In thermal CVD temperatures as high as 2000 °C may be needed to thermally decompose the precursors. Heating is normally accomplished by use of resistive heating, radio frequency (rf) induction heating, or radiant heating. There are two basic types of reactors for thermal CVD: the hot wall reactor and the cold wall reactor.
A hot wall reactor is an isothermal furnace into which the substrates are placed. Hot wall reactors are typically very large and depositions are done on several substrates at once. Since the whole chamber is heated, precise temperature control can be achieved with correct furnace design. A disadvantage of the hot wall configuration is that deposition occurs on the walls of the chamber as well as on the substrate. As a consequence, hot wall reactors must be frequently cleaned to reduce flaking of particles from the walls which may contaminate the substrates. Furthermore, reactions in the heated gas and at the walls deplete the reactants and can result in feed rate limited growth. [link] shows a typical low pressure hot wall CVD reactor.

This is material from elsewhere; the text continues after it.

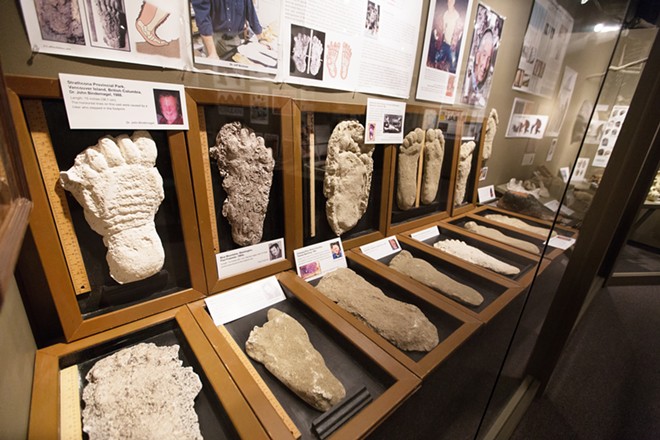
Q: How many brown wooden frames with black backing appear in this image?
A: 12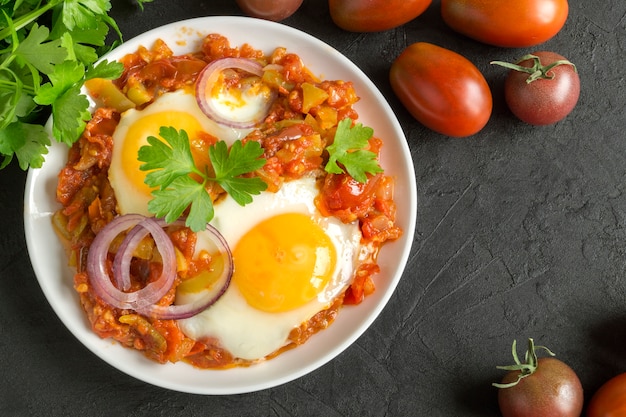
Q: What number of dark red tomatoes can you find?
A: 3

In a cold wall reactor only the substrate is heated, usually by induction or radiant heating. Since most CVD reactions are endothermic, deposition is preferentially on the area of highest temperature. As a result, deposition is only on the substrate and the cooler reactor walls stay clean. Cold wall CVD has two main advantages over the hot wall configuration. First, particulate contamination is reduced since there are no deposits formed on the walls of the reactor. Second, since decomposition only occurs on the substrate there is no depletion of source gases due to reaction on the walls. However, hot wall reactors tend to have higher throughput since the designs more easily accommodate multiple wafer configurations.
The final issue in design of a thermal CVD reactor is the operating pressure. The pressure of the reactor has a large effect on the rate limiting step of the deposition. Atmospheric pressure reactors have a large boundary layer ( [link] ) and non-uniform diffusion of reactants through the boundary layer often results in non-uniform film compositions across the wafer. Conversely, low pressure reactors have a nearly non-existent boundary later and reactants easily diffuse to the substrate ( [link] ). However, the difficulty in maintaining a uniform temperature profile across the wafer can result in thickness non-uniformities since the deposition rate in low pressure reactors is strongly temperature dependent. Careful studies of the flow dynamics and temperature profiles of CVD reactors are always carried out in order to achieve uniform material depositions.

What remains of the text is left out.